# PyTorch - 内部建筑之旅

## 介绍

This post is a tour around the PyTorch codebase, it is meant to be a guide for the architectural design of PyTorch and its internals. My main goal is to provide something useful for those who are interested in understanding what happens beyond the user-facing API and show something new beyond what was already covered in other tutorials.

Note:PyTorch build system uses code generation extensively so I won’t repeat here what was already described by others. If you’re interested in understanding how this works, please read the following tutorials:

## Short intro to Python extension objects in C/C++

`// Python object that backs torch.autograd.Variable struct THPVariable { PyObject_HEAD torch::autograd::Variable cdata; PyObject* backward_hooks; };`

Funny fact: it is very common in many applications to use small integer numbers as indexing, counters, etc. For efficiency, the official CPython implementation caches integers from -5 up to 256 for this reason.

## PyTorch张量零拷贝到numpy的，反之亦然

PyTorch has its own Tensor representation, which decouples PyTorch internal representation from external representations. However, as it is very common, especially when data is loaded from a variety of sources, to have Numpy arrays everywhere, therefore we really need to make conversions between Numpy and PyTorch tensors. For that reason, PyTorch provides two methods called`from_numpy（）``numpy的（）`, that converts a Numpy array to a PyTorch array and vice-versa, respectively. If we look the code that is being called to convert a Numpy array into a PyTorch tensor, we can get more insights on the PyTorch’s internal representation:

```
at::Tensor tensor_from_numpy(PyObject* obj) {
  if (!PyArray_Check(obj)) {
    throw TypeError("expected np.ndarray (got %s)", Py_TYPE(obj)->tp_name);
  }

  auto array = (PyArrayObject*)obj;
  int ndim = PyArray_NDIM(array);
  auto sizes = to_aten_shape(ndim, PyArray_DIMS(array));
  auto strides = to_aten_shape(ndim, PyArray_STRIDES(array));

  // NumPy strides use bytes. Torch strides use element counts.
  auto element_size_in_bytes = PyArray_ITEMSIZE(array);
  for (auto& stride : strides) {
    stride /= element_size_in_bytes;
  }

  // (...) - omitted for brevity

  void* data_ptr = PyArray_DATA(array);
  auto& type = CPU(dtype_to_aten(PyArray_TYPE(array)));
  Py_INCREF(obj);
  return type.tensorFromBlob(data_ptr, sizes, strides, [obj](void* data) {
    AutoGIL gil;
    Py_DECREF(obj);
  });
}
```

(code fromtensor_numpy.cpp)

The`tensorFromBlob（）`方法将创建一个新的张量，但只有创建一个新的“存储”这个张量之后。存储是其中实际数据指针将被存储（而不是在张量结构本身）。这需要我们去了解下部分张量存储s

## 张量存储

The CPUFloatStorage is basically a wrapper with utility functions around the actual storage structure called`THFloatStorage`我们下面显示：

`typedef结构THStorage {真实*数据;ptrdiff_t的大小;INT引用计数;焦标志;THAllocator *分配器;无效* allocatorContext;STRUCT THStorage *图;} THStorage;`

(code fromTHStorage。h)

As you can see, the`THStorage`具有指向原始数据，它的尺寸，标志和也是一个有趣的领域被称为`allocator`我们马上要讨论的。同样重要的是要注意，关于如何解释里面的数据没有元数据`THStorage`, this is due to the fact that the storage is “dumb” regarding of its contents and it is the Tensor responsibility to know how to “view” or interpret this data.

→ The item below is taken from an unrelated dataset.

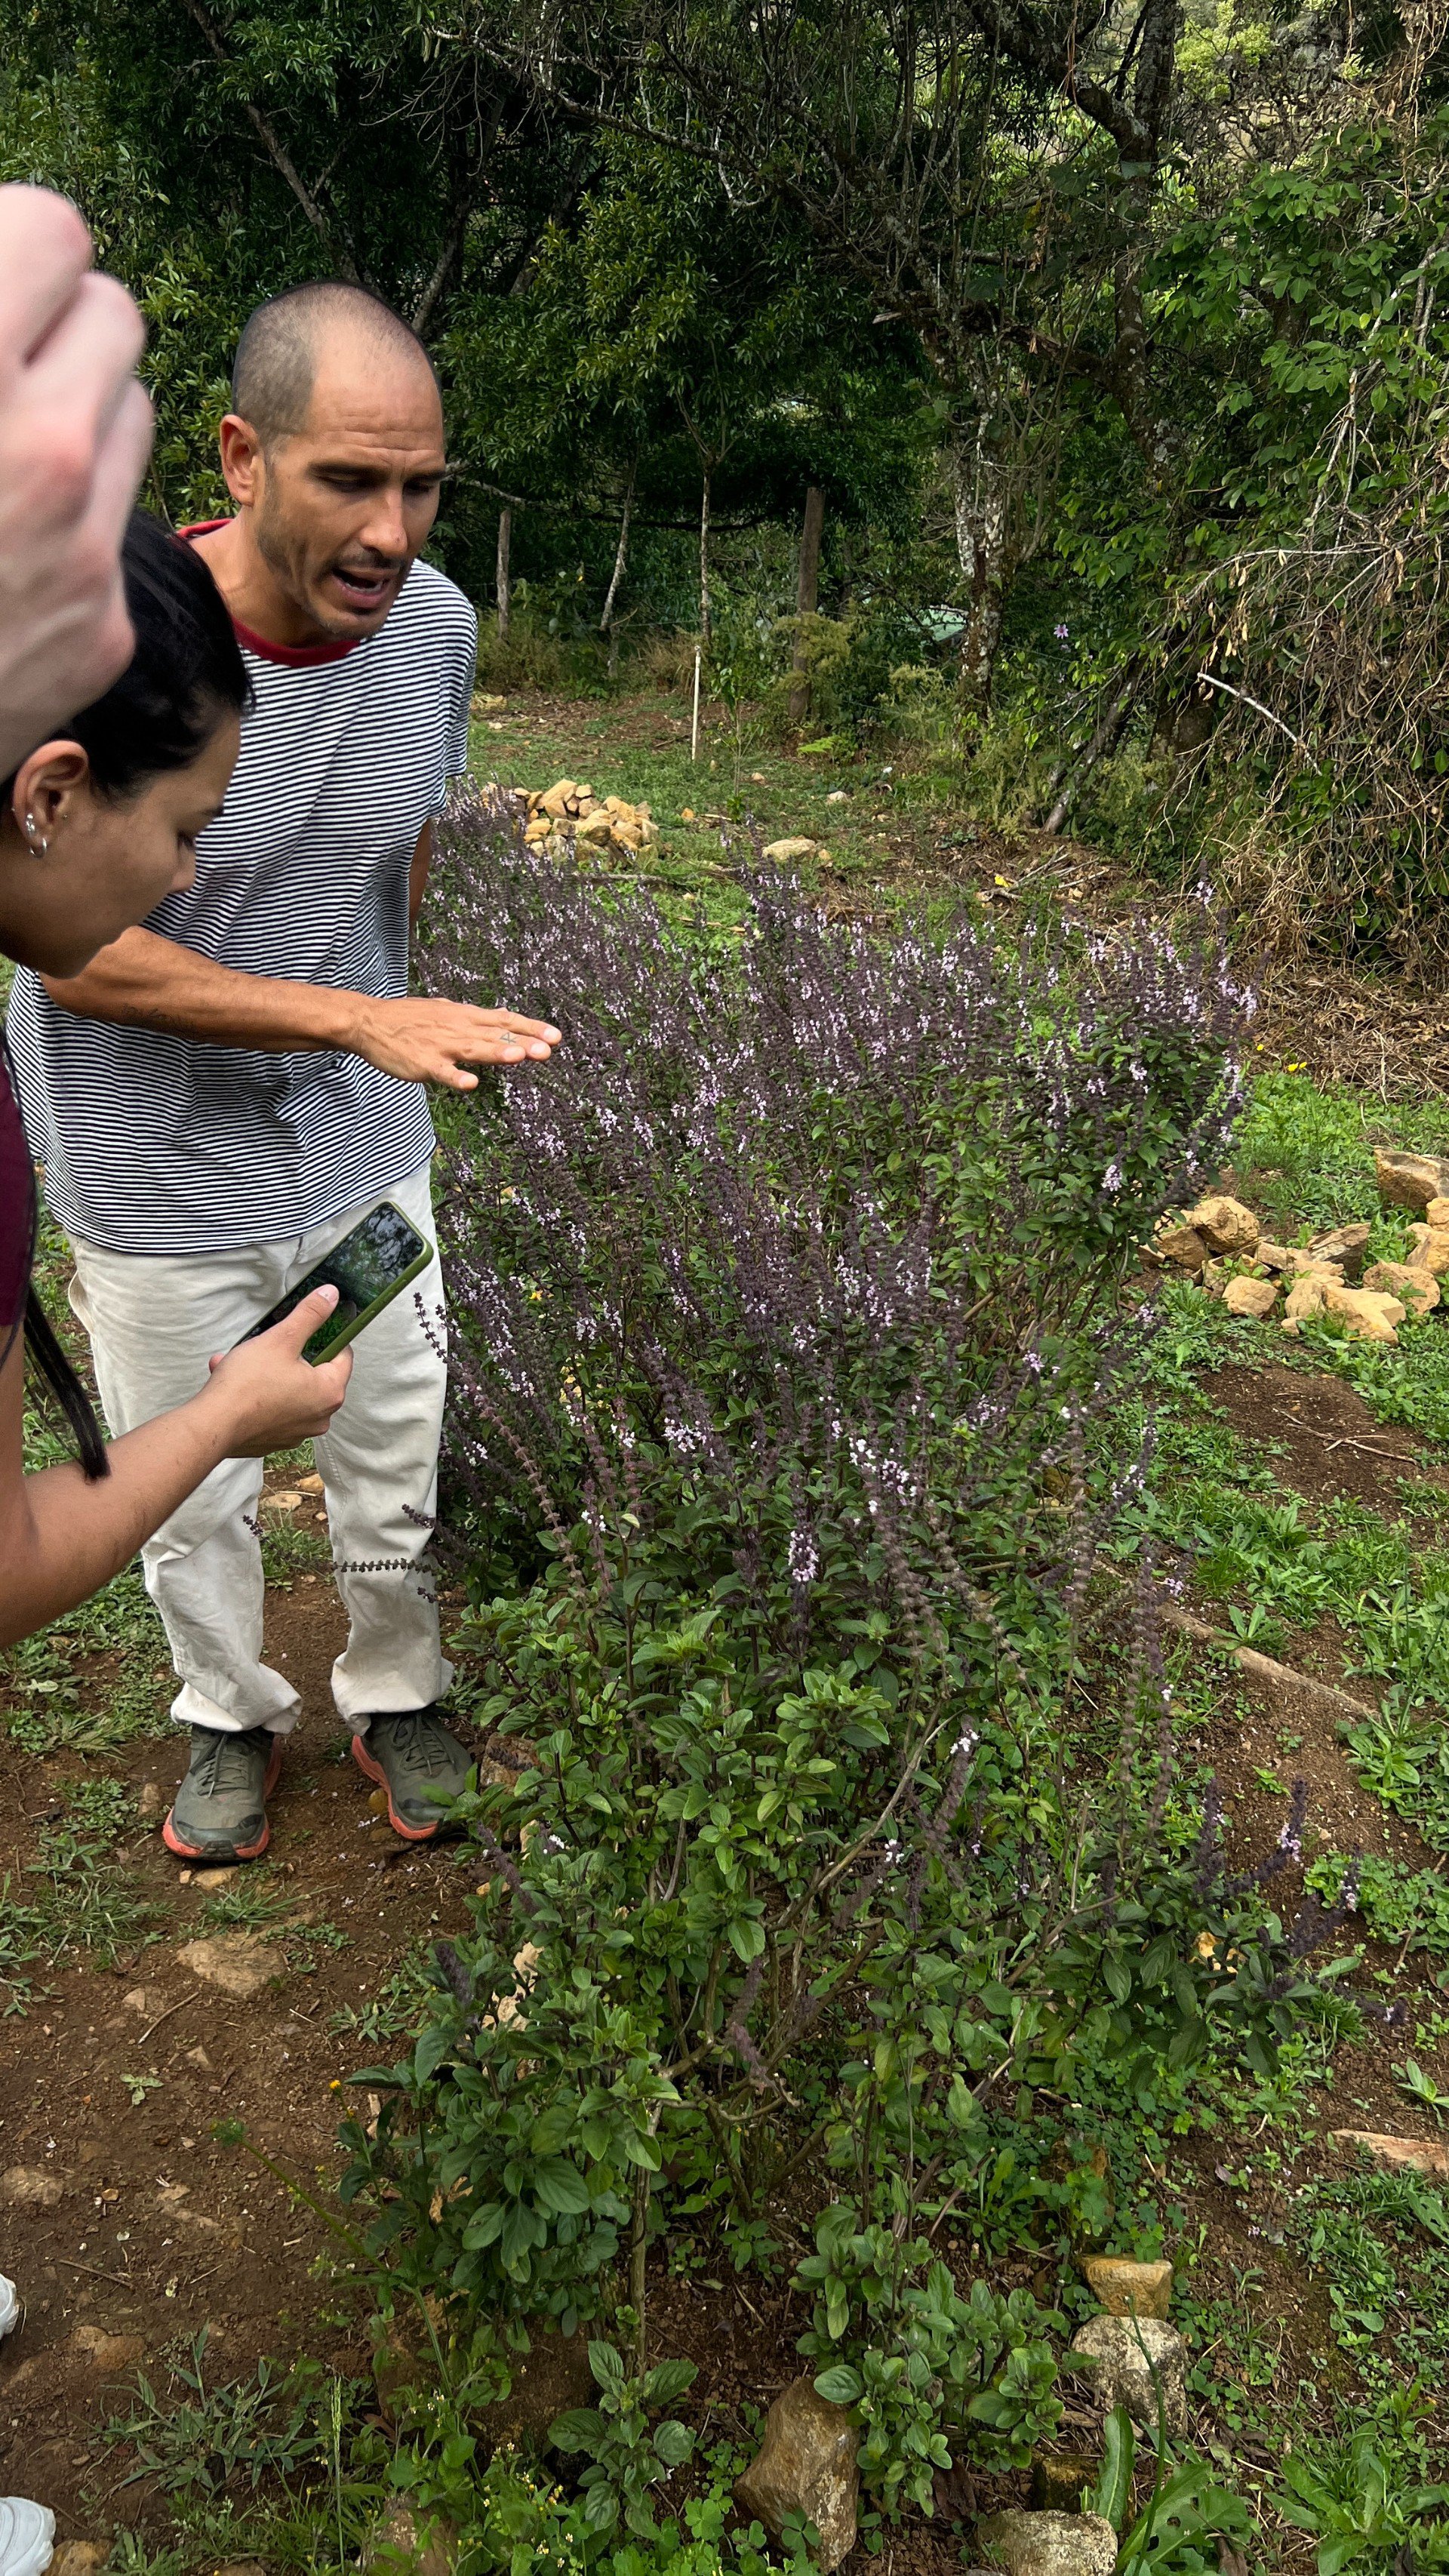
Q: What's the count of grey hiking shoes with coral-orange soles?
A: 2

`>>> tensor_a = torch.ones((3, 3)) >>> tensor_b = tensor_a.view(9) >>> tensor_a.storage().data_ptr() == tensor_b.storage().data_ptr() True`

Now, as we saw in line 7 of the`THFloatStorage`结构中，存在一个指向`THAllocator`构建那里。而且因为它带来了关于可用亚洲金博宝于分配存储数据分配器的灵活性，这是非常重要的。这种结构通过下面的代码表示：

`typedef struct THAllocator { void* (*malloc)(void*, ptrdiff_t); void* (*realloc)(void*, void*, ptrdiff_t); void (*free)(void*, void*); } THAllocator;`

(code fromTHAllocator.h)

`静态无效* THCudaHostAllocator_malloc（无效* CTX，ptrdiff_t的大小）{void *的PTR;如果（大小<0）THError（ “无效的存储器大小：％LD”，大小）;如果（大小== 0）返回NULL;THCudaCheck（cudaMallocHost（PTR，大小））;返回PTR;}`

(code fromTHCAllocator.c)

• TH=TorcH
• THC=TorcHC乌达
• 乡镇卫生院=TorcHC乌达Sparse
• THCUNN=TorcHCUDANeuralNetwork
• THD=TorcHDistributed
• THNN=TorcHNeuralNetwork
• THS=TorcH 2 Sparse

This convention is also present in the function/class names and other objects, so it is important to always keep these patterns in mind. While you can find CPU allocators in the TH code, you’ll find CUDA allocators in the THC code.

`typedef结构THTensor {*的int64_t大小;*的int64_t步幅;INT n标注;THStorage *存储;ptrdiff_t的storageOffset;INT引用计数;焦标志;} THTensor;`

(Code fromTHTensor.h)

And as you can see, the main`THTensor`结构保持的尺寸/步幅/尺寸/偏移/等以及存储（`THStorage`），用于张量数据。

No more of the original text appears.